In Corona-Zeiten ist selbst der Platz vor der Klagemauer zuweilen menschenleer

Klagemauergebete digital einreichen

Besondere Zeiten erfordern besondere Maßnahmen – getreu diesem Motto handelt jetzt auch das israelische Tourismusministerium und ruft eine außergewöhnliche Aktion ins Leben.

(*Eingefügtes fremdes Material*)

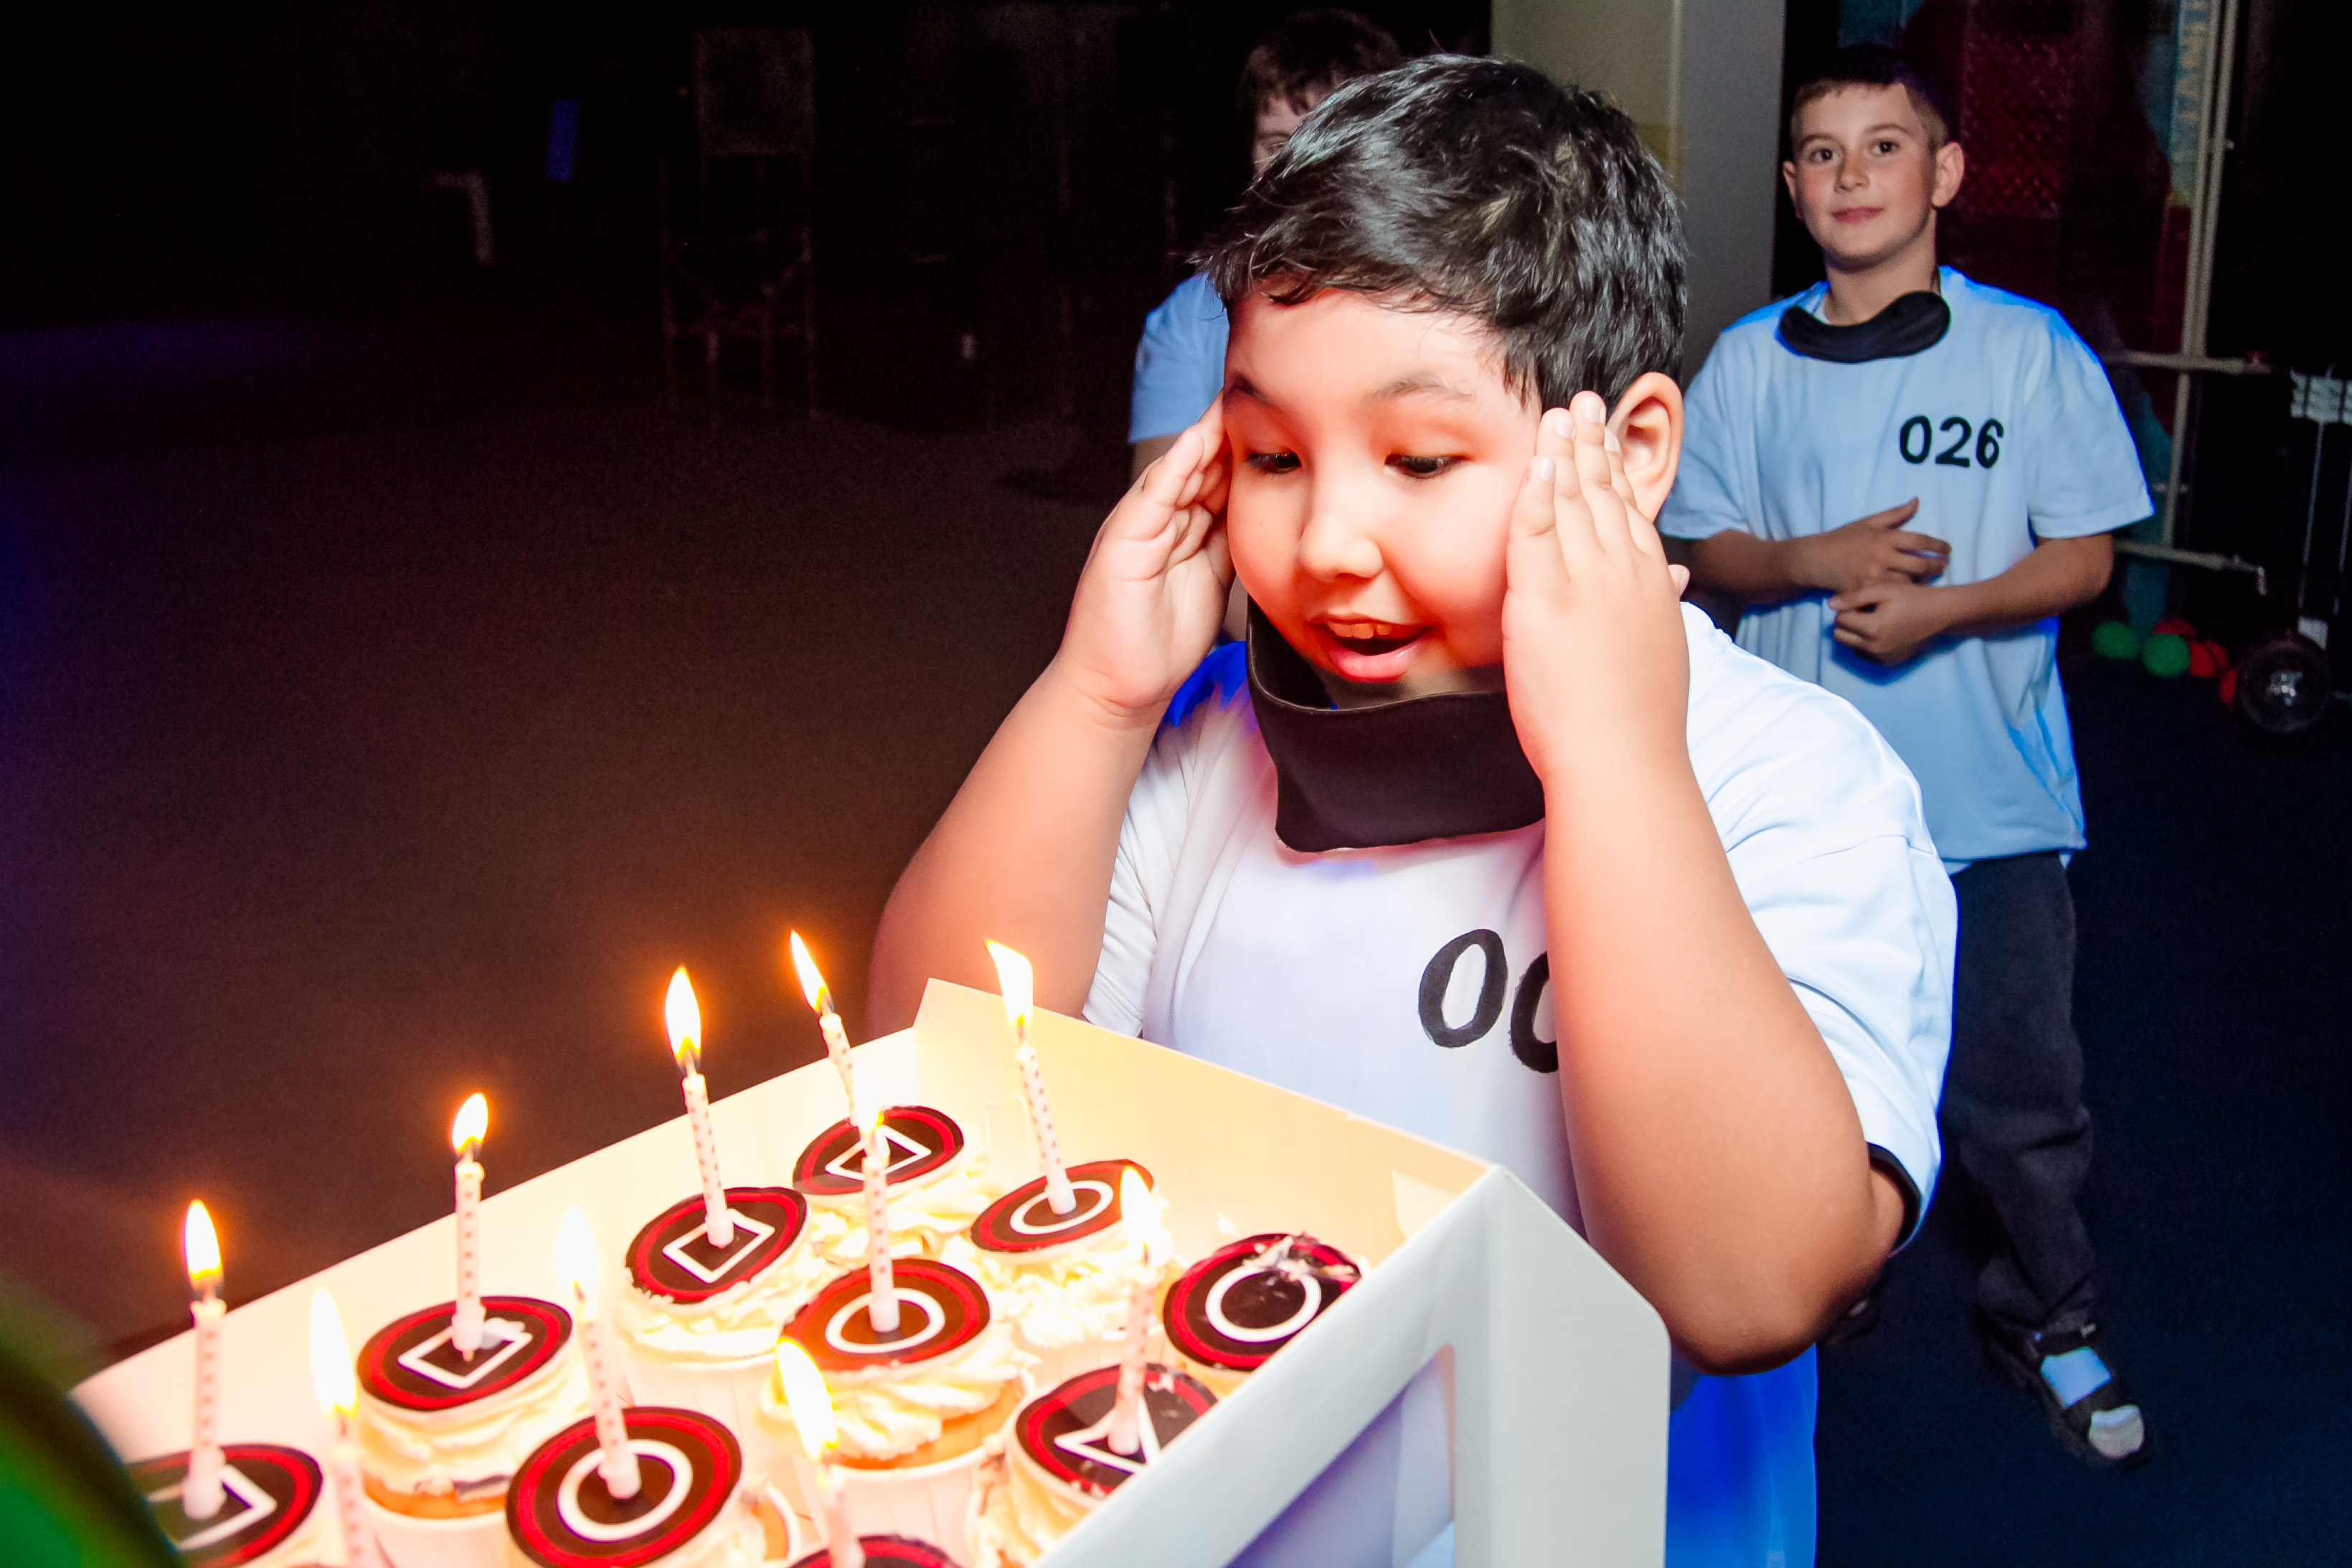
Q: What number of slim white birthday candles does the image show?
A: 10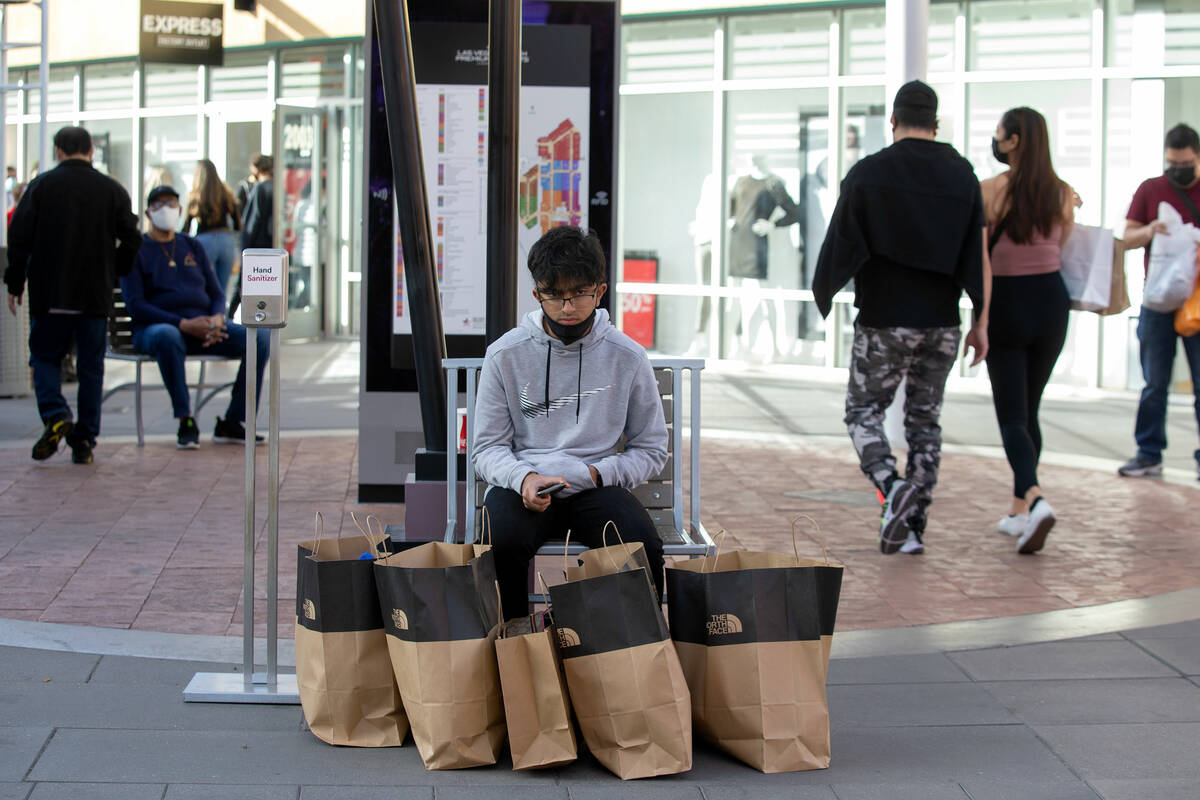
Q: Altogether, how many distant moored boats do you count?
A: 0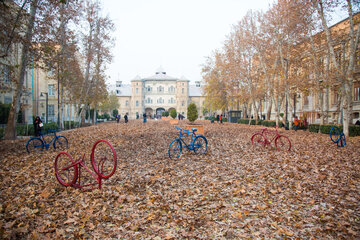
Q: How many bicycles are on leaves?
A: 5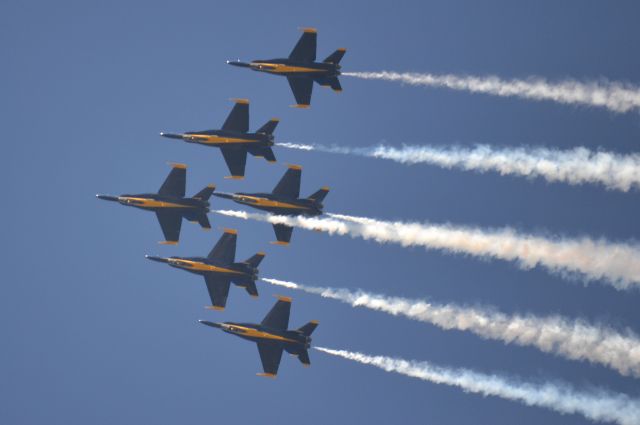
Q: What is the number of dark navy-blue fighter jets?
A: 6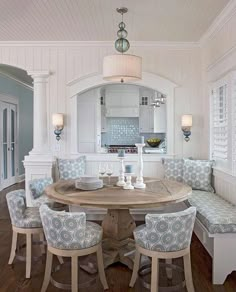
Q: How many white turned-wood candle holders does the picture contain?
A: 3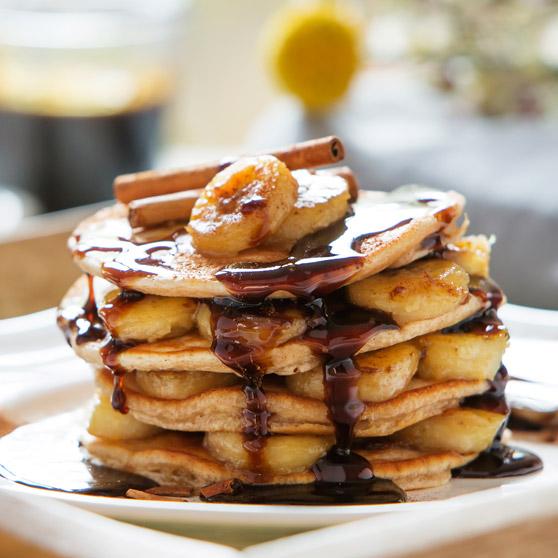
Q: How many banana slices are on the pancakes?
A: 13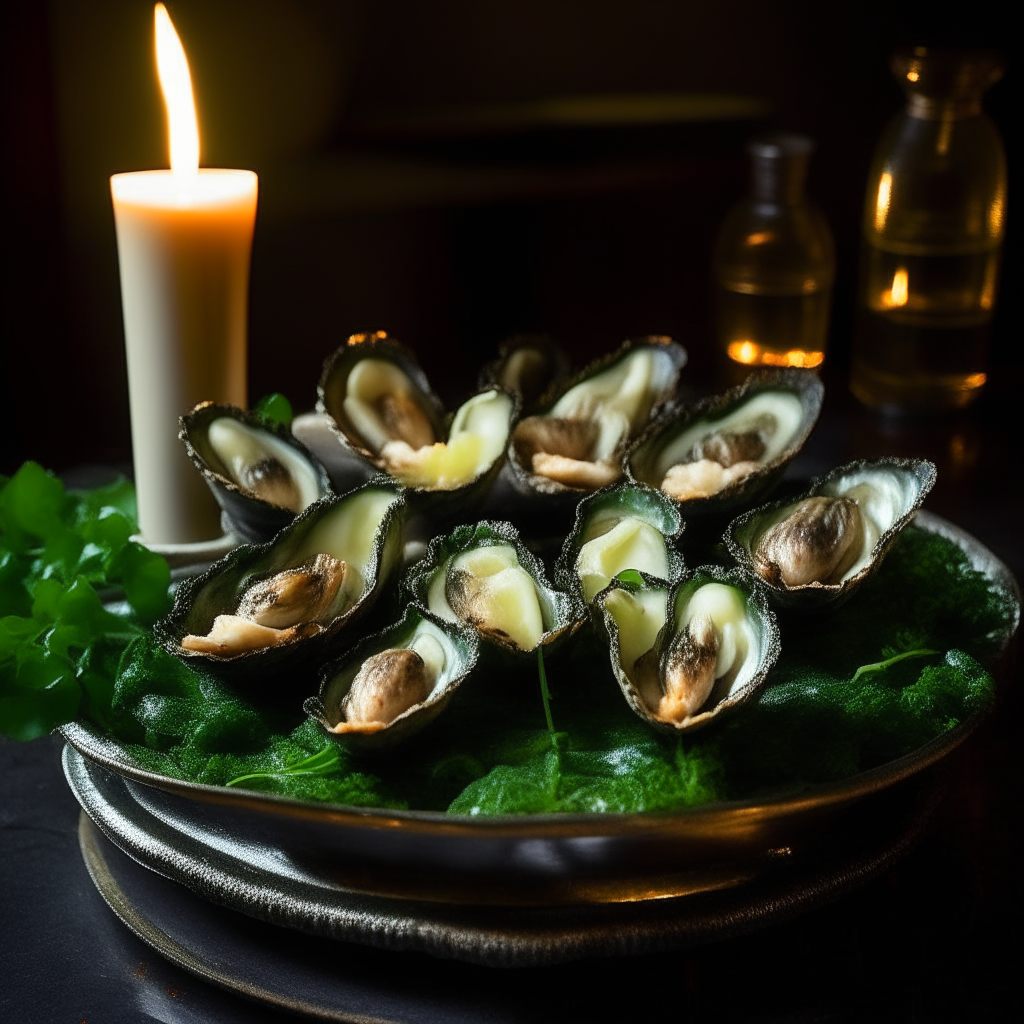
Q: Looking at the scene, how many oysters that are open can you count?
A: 11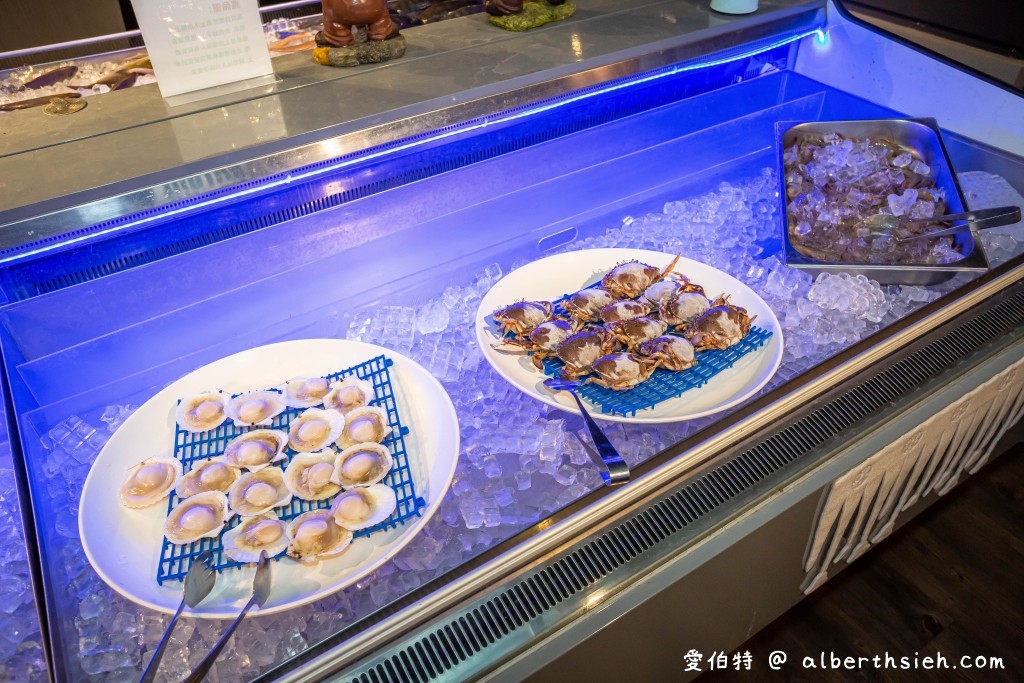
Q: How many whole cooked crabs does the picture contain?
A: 12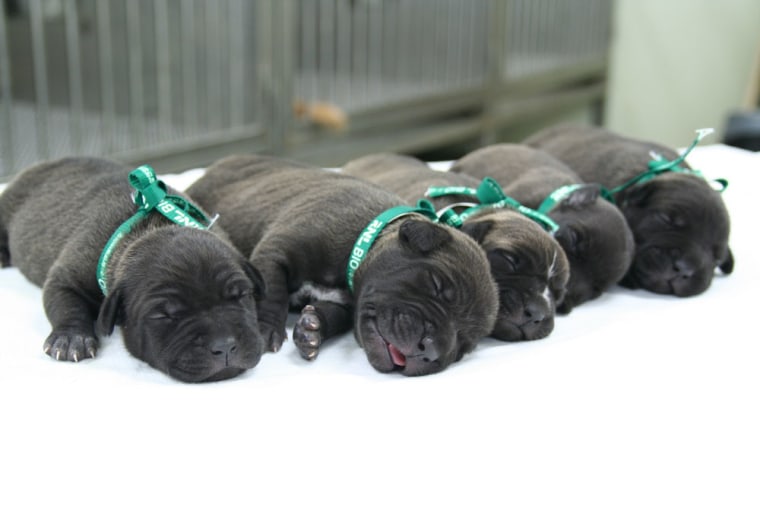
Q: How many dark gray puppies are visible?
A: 5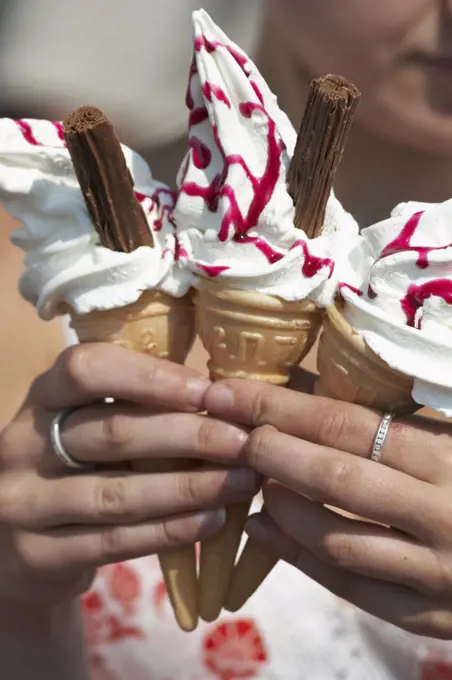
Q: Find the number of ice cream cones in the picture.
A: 3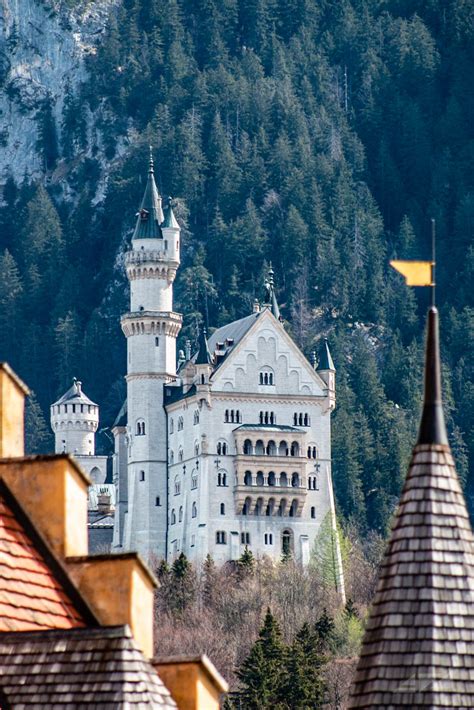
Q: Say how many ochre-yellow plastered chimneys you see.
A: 4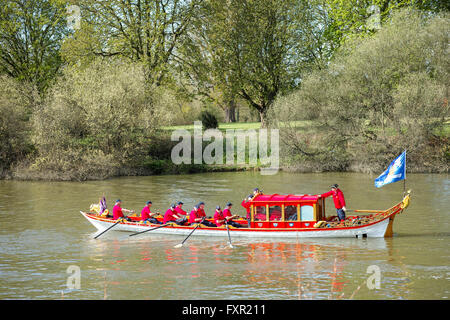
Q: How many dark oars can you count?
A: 4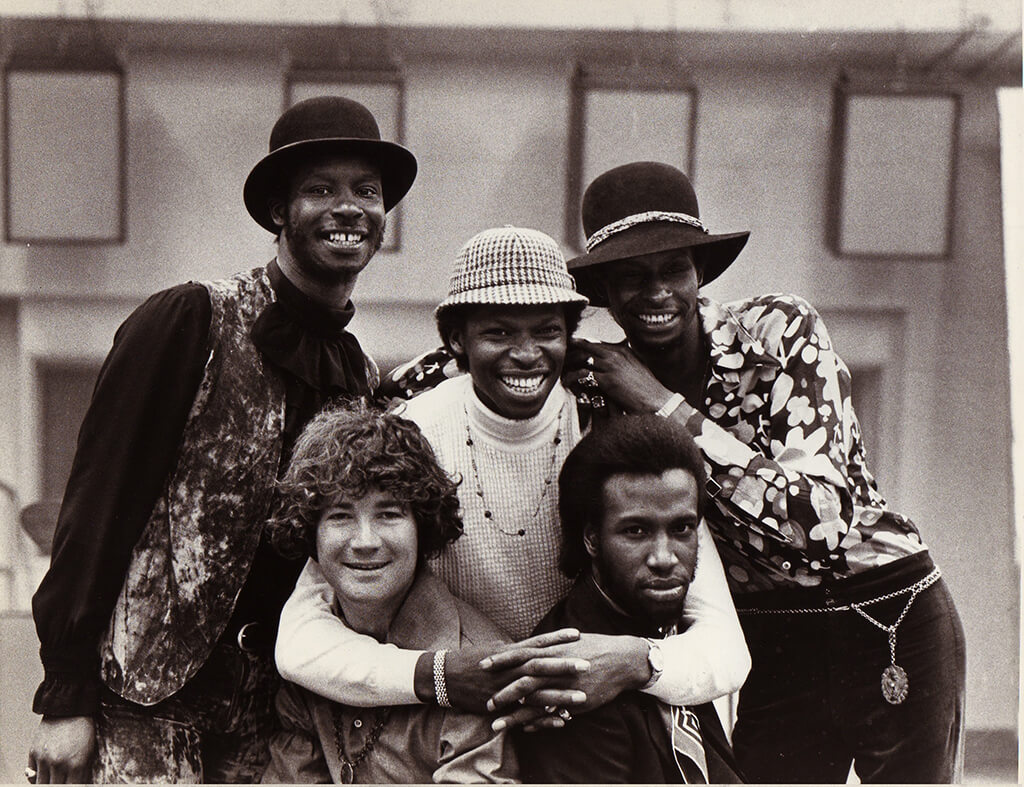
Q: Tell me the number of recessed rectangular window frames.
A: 4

JERUSALEM (inn) – Bedingt durch die Corona-Pandemie ist der Besuch der Klagemauer für viele Menschen unmöglich geworden. Damit persönliche Gebete und Anliegen trotzdem ihren Weg in die Ritzen zwischen den Steinen finden, hat das israelische Tourismusministerium ein Onlineportal eingerichtet. Über zwei Textfelder können Interessierte dort sogenannte „eNotes“ einreichen. Diese digitalen Notizen druckt das Ministerium dann aus und bringt sie zur Klagemauer, berichtet die Zeitung „Jerusalem Post“.

„Die Klagemauer ist ein sehr wichtiger Teil der jüdischen Tradition und auch interessant für Reisende aller Religionen“, erklärte der Beauftragte des Tourismusministeriums für Nordamerika Ejal Carlin. Mit dieser Aktion wolle Israel es den Menschen möglich machen, spirituell mit dem Land verbunden zu bleiben. Das kostenlose Angebot besteht noch bis zum 21. Oktober.